The militant Islamic Movement of Uzbekistan has been active in Afghanistan, and its members reportedly have fought alongside the Taliban. The IMU has largely been pushed out of Uzbekistan by a government crackdown, and out of Afghanistan by US troops, but has moved to other countries. The group maintains a base in Pakistan, where it has been targeted by US drones.
The most vulnerable Central Asian country is Tajikistan, a small and fragile state with a long, porous border with Afghanistan. Two years ago, militants linked to the IMU staged a daring prison break in the capital Dushanbe. Days later, a military convoy was ambushed, killing about 40 personnel. It was reported earlier this year that an IMU leader was arrested in the country, possibly signalling a revival there.
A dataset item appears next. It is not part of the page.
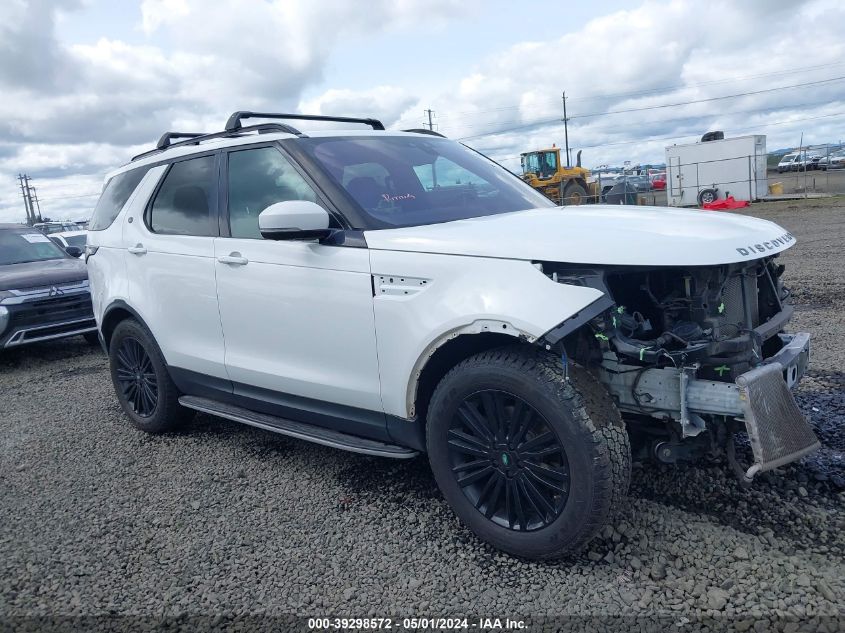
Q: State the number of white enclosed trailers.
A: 1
Central Asian countries are ill-prepared to handle resurgent Islamist militants. All have problems with radical (if not necessarily militant) Islam, and most have chosen to crack down even on peaceful forms of devotion. The combination of populations unable to express their faith and heavy repression of political activities leaves few safety valves for dissent.
Religious expression in these Muslim countries has been suppressed since Soviet times. Today, that suppression looks counterproductive. Yet it is the only strategy most of these governments know (and the examples of neighbouring Pakistan and Iran cannot have filled them with confidence about political Islam). Expect this not to change. For all the talk from America, Russia and China about securing the borders of Central Asia and the economic link-ups of the "New Silk Road", the default posture of the region's governments has been repression.
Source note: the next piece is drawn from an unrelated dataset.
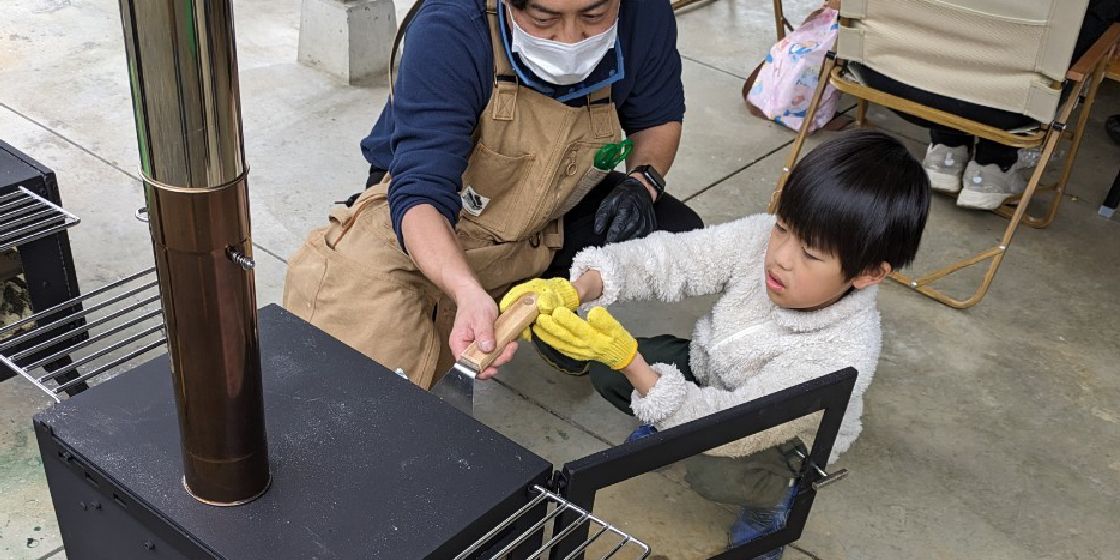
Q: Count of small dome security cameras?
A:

The two countries best placed to tackle these challenges approach them differently: in Kyrgyzstan, increasing democracy may offer Islamists a political voice that could temper the appeal of violence. In Kazakhstan, increasing prosperity may make many reluctant to embrace anything that could affect stability. But neither can face the challenge alone, and, while the United States has pledged to support Afghanistan's development until at least 2024, realistically the Americans are looking for a way out of their longest war.
Enter China. Last week, the Shanghai Cooperation Organisation - a regional bloc of China, Russia and four of the five so-called 'Stans (excluding Turkmenistan) - met to discuss strategy after the withdrawal. China and Russia are both concerned about stability and security in Central Asia, but while Moscow is more interested in limiting US influence, Beijing has economic and political concerns. China's increasingly volatile western region borders three Central Asian countries, as well as Afghanistan and Pakistan. Moreover, China has significant economic ties with Afghanistan. Last week, the Chinese offered each SCO country - aside from Russia - a $10 billion (Dh37 billion) loan to support economic development and cooperation. At the same time, it granted Afghanistan observer status at the organisation.
In fact, China's economic strategy is a version of America's recently touted New Silk Road vision, of turning Afghanistan into a regional crossroads. But without security - which China is nervous about supplying, seeing it as interference - it is hard to see how the economic outlook can be improved.
Developing overland trade is now seen as the panacea to Afghanistan's security ills, opening borders in a region that could never keep them closed. Nato troops and lorries will be among the first exports north out of Afghanistan. The governments of Central Asia want to be certain nothing else trickles up after them.